With Voting Types there are only two possible selection criteria. The number of different weight settings depends on the number of estimators used. Here we used 4 plus the VotingClassifier itself.

# define VotingClassifier parameters to search
params = {'voting':['hard', 'soft'],
          'weights':[(1,1,1,1), (2,1,1,1), (1,2,1,1), (1,1,2,1), (1,1,1,2)]}
# find the best set of parameters
grid = GridSearchCV(estimator=vc, param_grid=params, cv=5, scoring='accuracy')
grid.fit(trainX, trainY)

The calculated best parameter settings are as follows:

print(grid.best_params_) 

Now let’s calculate the cross_val_score for this parameter setting:

print('vc cross_val_score with GridSearch:' + str(cross_val_score(grid, trainX, trainY, scoring='accuracy', cv=10).mean()))

For a uniform view, we transfer the calculated values to the previously created overview.

overview_results = overview_results.append({'classifier' : 'vc_plus_gridsearch' , 'cross_val_score' : 0.9149924127465857} , ignore_index=True)
overview_results.sort_values(by='cross_val_score', ascending=False)

Perfect, we have managed to increase the performance again. Now the values are higher than those at Random Forest.

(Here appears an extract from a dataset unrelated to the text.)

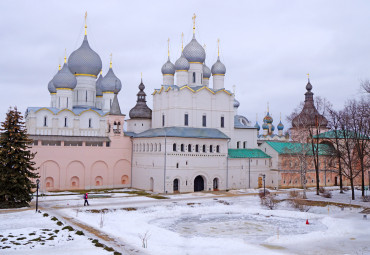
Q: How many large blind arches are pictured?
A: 4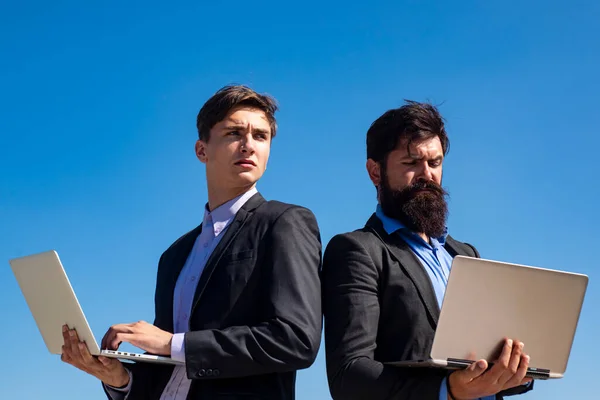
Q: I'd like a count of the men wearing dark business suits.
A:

7 Overview of the accuracy scores

Finally, I would like to give an overview of the accuracy scores achieved for the individual models.

knn.fit(trainX, trainY)

clf_preds_train = knn.predict(trainX)
clf_preds_test = knn.predict(testX)

print('knn Classifier:\n> Accuracy on training data = {:.4f}\n> Accuracy on test data = {:.4f}'.format(
    accuracy_score(y_true=trainY, y_pred=clf_preds_train),
    accuracy_score(y_true=testY, y_pred=clf_preds_test)
))

gnb.fit(trainX, trainY)

clf_preds_train = gnb.predict(trainX)
clf_preds_test = gnb.predict(testX)

print('gnb Classifier:\n> Accuracy on training data = {:.4f}\n> Accuracy on test data = {:.4f}'.format(
    accuracy_score(y_true=trainY, y_pred=clf_preds_train),
    accuracy_score(y_true=testY, y_pred=clf_preds_test)
))

rf.fit(trainX, trainY)

clf_preds_train = rf.predict(trainX)
clf_preds_test = rf.predict(testX)

print('rf Classifier:\n> Accuracy on training data = {:.4f}\n> Accuracy on test data = {:.4f}'.format(
    accuracy_score(y_true=trainY, y_pred=clf_preds_train),
    accuracy_score(y_true=testY, y_pred=clf_preds_test)
))

lr.fit(trainX, trainY)

clf_preds_train = lr.predict(trainX)
clf_preds_test = lr.predict(testX)

print('lr Classifier:\n> Accuracy on training data = {:.4f}\n> Accuracy on test data = {:.4f}'.format(
    accuracy_score(y_true=trainY, y_pred=clf_preds_train),
    accuracy_score(y_true=testY, y_pred=clf_preds_test)
))

vc.fit(trainX, trainY)

clf_preds_train = vc.predict(trainX)
clf_preds_test = vc.predict(testX)

print('vc Classifier:\n> Accuracy on training data = {:.4f}\n> Accuracy on test data = {:.4f}'.format(
    accuracy_score(y_true=trainY, y_pred=clf_preds_train),
    accuracy_score(y_true=testY, y_pred=clf_preds_test)
))

#we already fit the grid model in the step above

vc_preds_train = grid.predict(trainX)
vc_preds_test = grid.predict(testX)

print('Voting Classifier with GridSearch:\n> Accuracy on training data = {:.4f}\n> Accuracy on test data = {:.4f}'.format(
    accuracy_score(y_true=trainY, y_pred=vc_preds_train),
    accuracy_score(y_true=testY, y_pred=vc_preds_test)
))

8 Conclusion

In this post I have shown how to use the Voting Classifier. Furthermore I improved the performance with Grid Search.